State of Tennessee v. Rhonda Rock

CourtCourt of Criminal Appeals of Tennessee
DecidedAugust 29, 2003
DocketE2002-01580-CCA-R3-CD
StatusPublished

This text of State of Tennessee v. Rhonda Rock (State of Tennessee v. Rhonda Rock) is published on Counsel Stack Legal Research, covering Court of Criminal Appeals of Tennessee primary law. Counsel Stack provides free access to over 12 million legal documents including statutes, case law, regulations, and constitutions.

Bluebook
State of Tennessee v. Rhonda Rock, (Tenn. Ct. App. 2003).

Opinion

IN THE COURT OF CRIMINAL APPEALS OF TENNESSEE AT KNOXVILLE Assigned on Briefs March 19, 2003

STATE OF TENNESSEE v. RHONDA ROCK

Direct Appeal from the Criminal Court for Sullivan County No. S43,086 R. Jerry Beck, Judge

No. E2002-01580-CCA-R3-CD August 29, 2003

The defendant appeals her sentence of four years for voluntary manslaughter. The defendant contends that the trial court erred in denying her any form of alternative sentencing. We conclude that the trial court did not err in sentencing and affirm the judgment of the trial court.
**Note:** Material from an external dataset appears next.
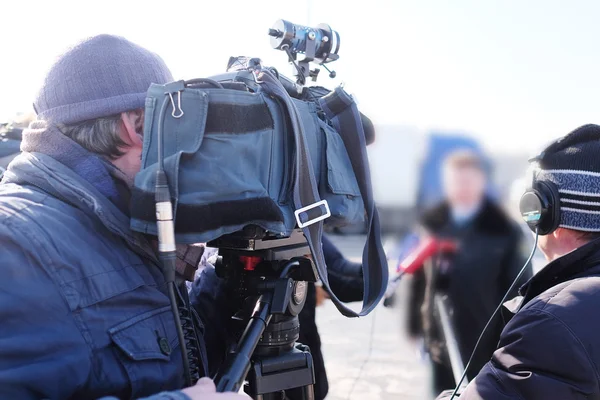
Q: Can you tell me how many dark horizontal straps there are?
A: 2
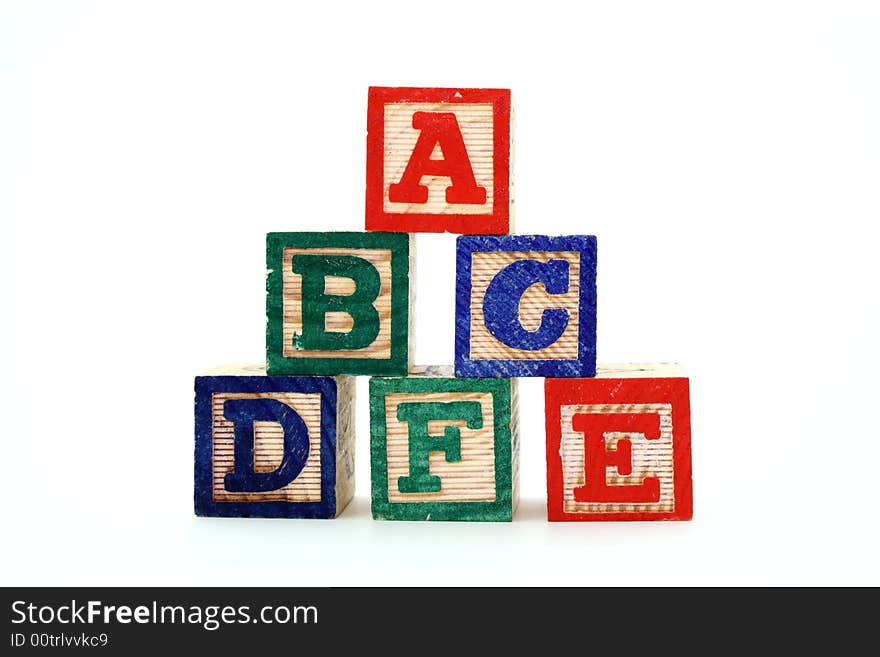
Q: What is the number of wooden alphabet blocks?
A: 6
Tenn. R. App. P. 3 Appeal as of Right; Judgment of the Criminal Court Affirmed

JOHN EVERETT WILLIAMS, J., delivered the opinion of the court, in which DAVID G. HAYES and THOMAS T. WOODA LL, JJ., joined.

Raymond C. Conkin, Jr., Kingsport, Tennessee; Stephen M. Wallace, District Public Defender; and Richard A. Tate, Assistant Public Defender, for the appellant, Rhonda Rock.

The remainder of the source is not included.